• Exercise brief:
Every record that follows should be copied exactly. No picture belongs in the copy.

• Data listing:
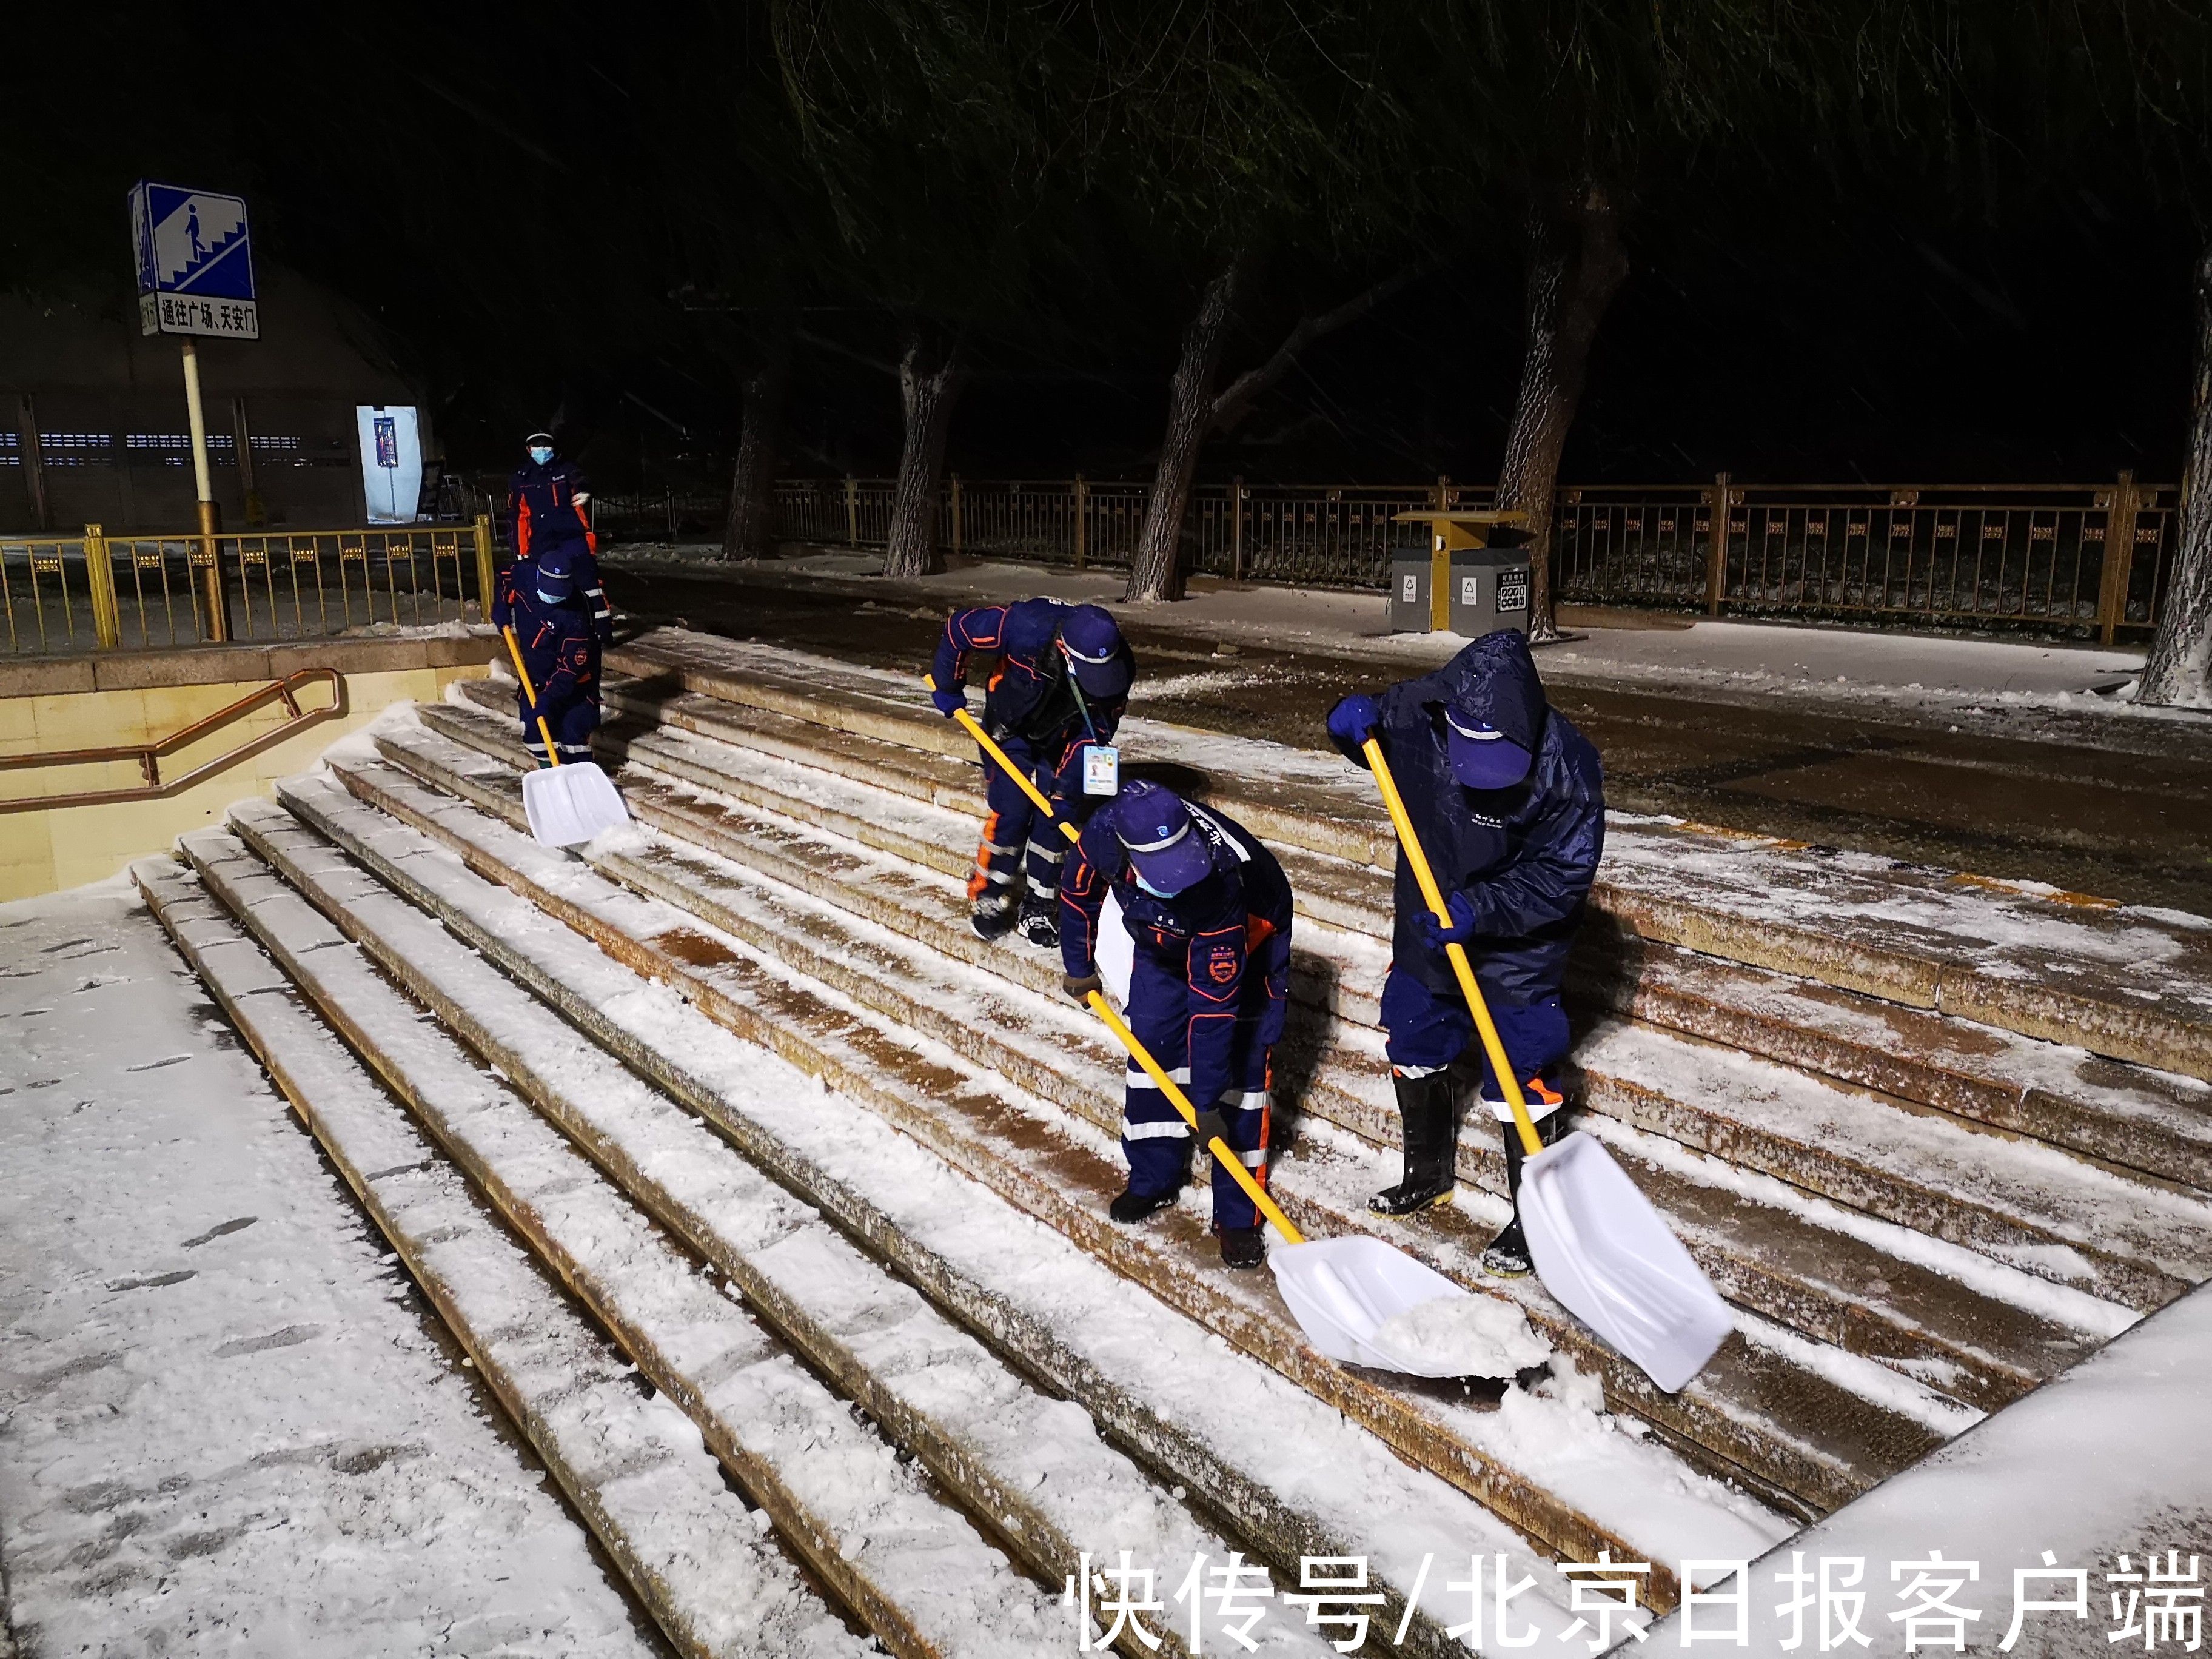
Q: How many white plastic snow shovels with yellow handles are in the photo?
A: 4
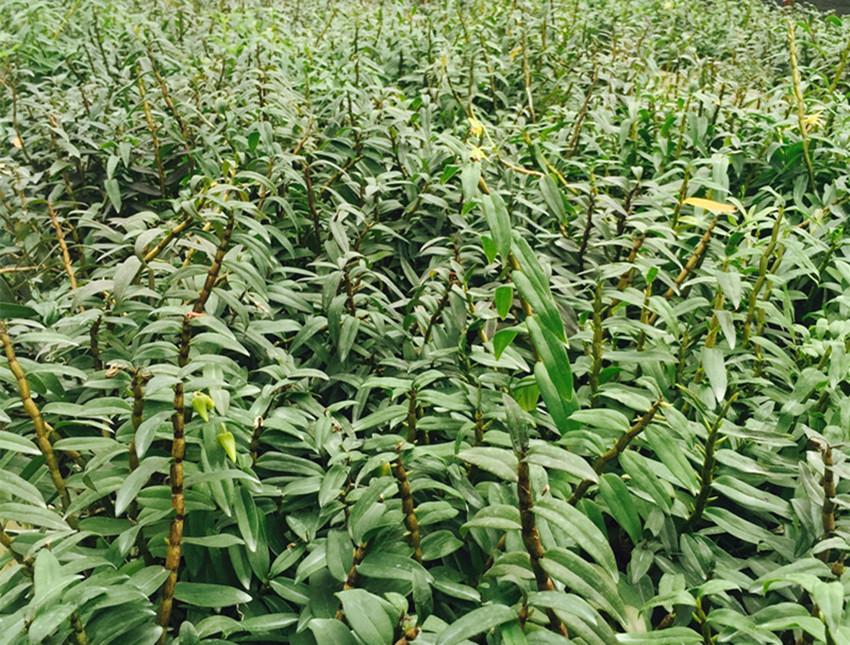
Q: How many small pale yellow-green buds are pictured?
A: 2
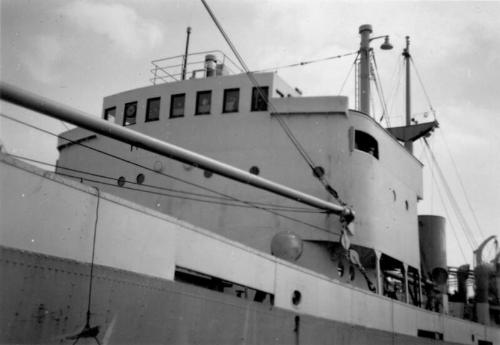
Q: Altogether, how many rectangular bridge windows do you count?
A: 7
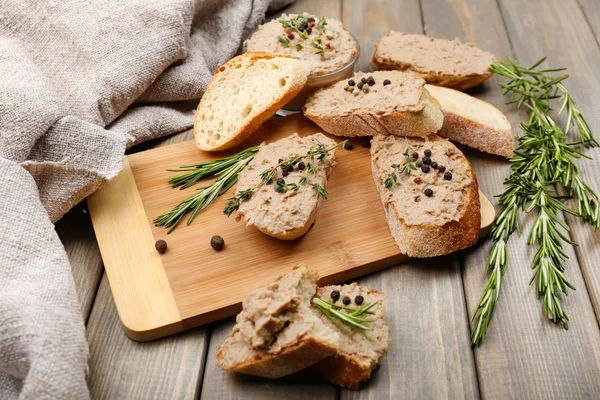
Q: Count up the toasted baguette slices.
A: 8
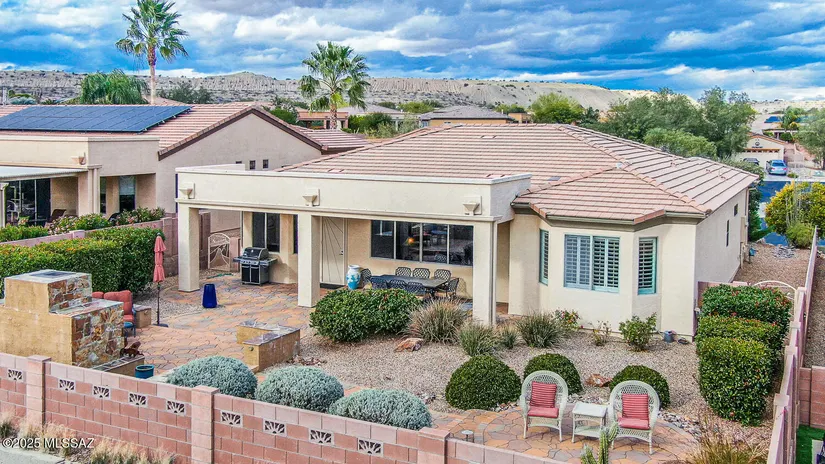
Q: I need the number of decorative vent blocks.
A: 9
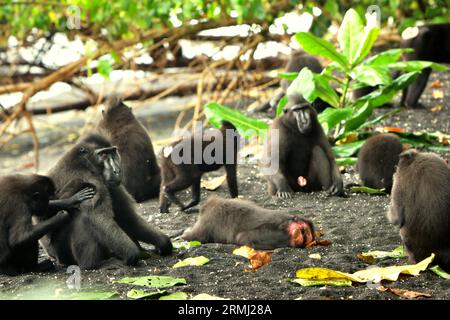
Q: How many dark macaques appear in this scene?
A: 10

• Response to this task:
Q: How many white plastic snow shovels with yellow handles are in the photo?
A: 4
Q: How many small pale yellow-green buds are pictured?
A: 2
Q: Altogether, how many rectangular bridge windows do you count?
A: 7
Q: Count up the toasted baguette slices.
A: 8
Q: I need the number of decorative vent blocks.
A: 9
Q: How many dark macaques appear in this scene?
A: 10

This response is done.